OPINION: New Yorkers need food, not fracking
New Yorkers enjoy the largest supply of unfiltered drinking water in the country. Our water travels from aquifers in the Catskills and Hudson River Valley to our homes and businesses in the city. This water also reaches upstate farms, feeding New Yorkers who enjoy fresh local food through greenmarkets, community supported agriculture, co-ops, and more. Much of this farmland is also home to the Marcellus shale, a region rich in gas reserves, and ground zero in New York’s fight against fracking.
“Fracking” is an extreme method of extracting gas from shale rock deep underground through horizontal drilling that involves the injection of water, sand and chemicals at a high pressure to releases gas. Fracking is a toxic procedure that many advocates, scientists, food professionals and policy makers are working to ban in New York State. Their work is critical to protecting our food and water.

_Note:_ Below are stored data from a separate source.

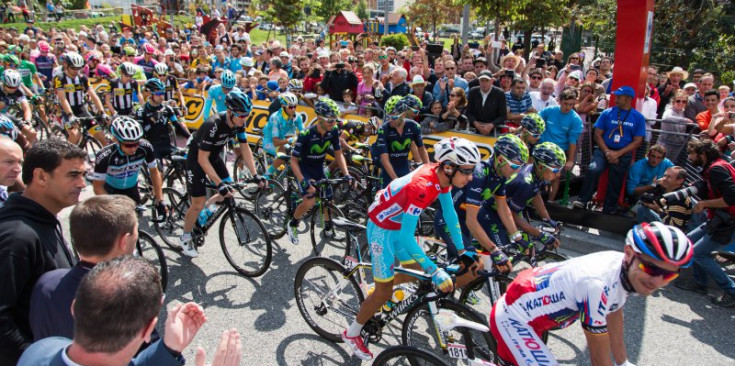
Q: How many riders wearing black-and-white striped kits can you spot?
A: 3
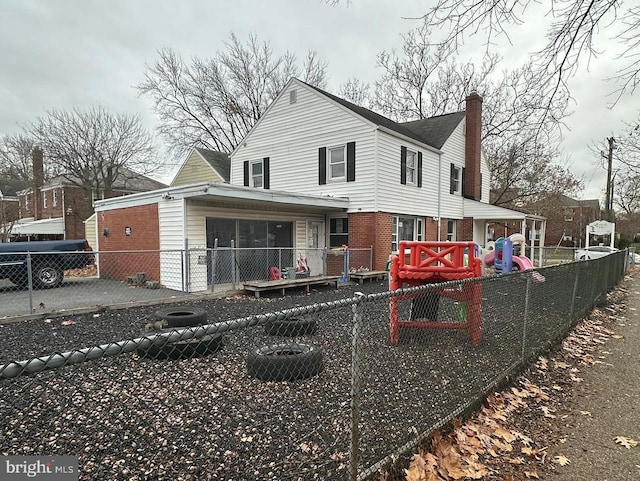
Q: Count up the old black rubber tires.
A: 4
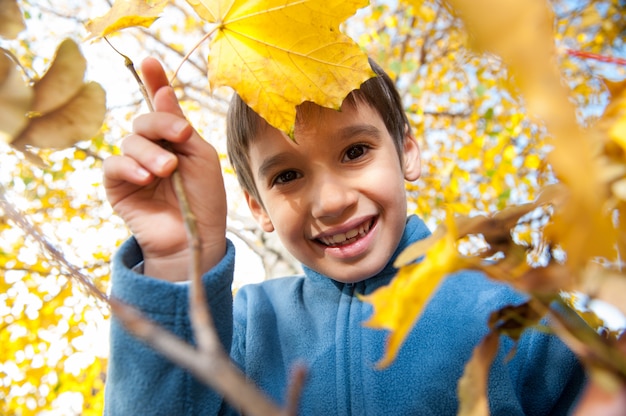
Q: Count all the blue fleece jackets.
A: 1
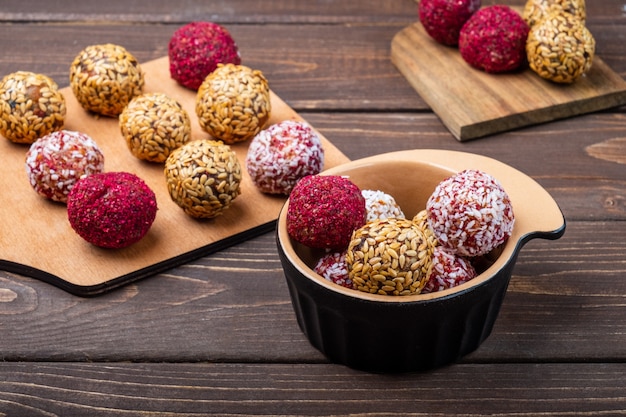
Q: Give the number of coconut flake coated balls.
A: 6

A July 2012 Brooklyn Daily Eagle article about the film Gasland highlighted the danger fracking has on our water supply. The New York City Department of Environmental Protection, the agency responsible for managing the city’s water supply, validates this concern, taking a strong stand against fracking. DEP takes the position that hydraulic fracturing “poses an unacceptable threat to the unfiltered water supply of nine million New Yorkers and cannot safely be permitted within the New York City watershed.” Fracking also poses a significant threat to our local food economy.